The kids are coming up from behind.
I'm losing my edge.
I'm losing my edge to the kids from Madagascar and from Manila.
But I was there.

I was there in 1968.
I was there at the first Bowie show in Bromley.
I'm losing my edge.
I'm losing my edge to the kids whose footsteps I hear when they get on the decks.
I'm losing my edge to the internet seekers who can tell me every member of every good group from 1969 to 1973.
I'm losing my edge.

To all the kids in Seoul and Hong Kong.
I'm losing my edge to the art-school Lille kids in little jackets and borrowed nostalgia for the unremembered nineties.

I'm losing my edge.
I'm losing my edge.
I can hear the footsteps every night on the decks.
But I was there.

I was there in 1971 at the first Big Star practice in a loft in Memphis.
I was working on the rhodes sounds with much patience.
I was there when Lou Reed started up his first band.
I told him, "Don't do it that way. You'll never make a dime."
I was there.
I was the first guy playing Rahsaan Roland Kirk to the dance kids.
I played it at the Hacienda.
Everybody thought I was crazy.
We all know.
I was there.
I was there.
I've never been wrong.

But I'm losing my edge to better-looking people with better ideas and more talent.
And they're actually really, really nice.

I'm losing my edge.

I heard you have a compilation of every good song ever done by anybody.
Every great song by Bang on a Can All-Stars. All the underground hits.

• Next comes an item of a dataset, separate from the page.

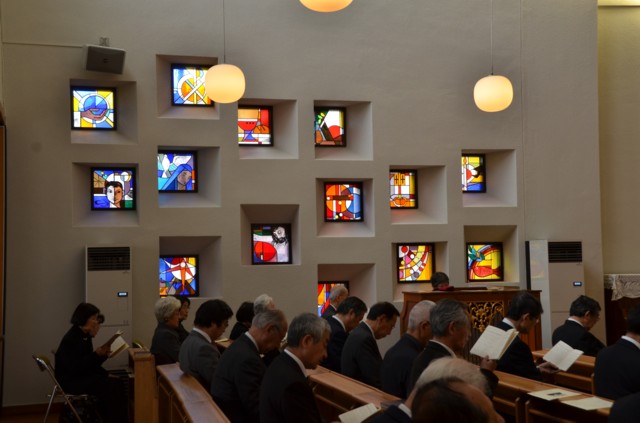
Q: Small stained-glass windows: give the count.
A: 14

All The Residents tracks. I heard you have a vinyl of every Pharaoh Sanders and the Fire Engines record on German import.

I heard that you have a white label of every seminal dance hit - 1985, '86, '87.
I heard that you have a CD compilation of every good '70s cut and another box set from the '90s.

I hear you're buying a sitar and a marimba and are throwing your macbook out the window because you want to make something real. You want to make a Tim Buckley record.

I hear that you and your band have sold your chamberlin and bought a guitar.
I hear that you and your band have sold your guitar and bought a chamberlin.

I hear everybody that you know is more relevant than everybody that I know.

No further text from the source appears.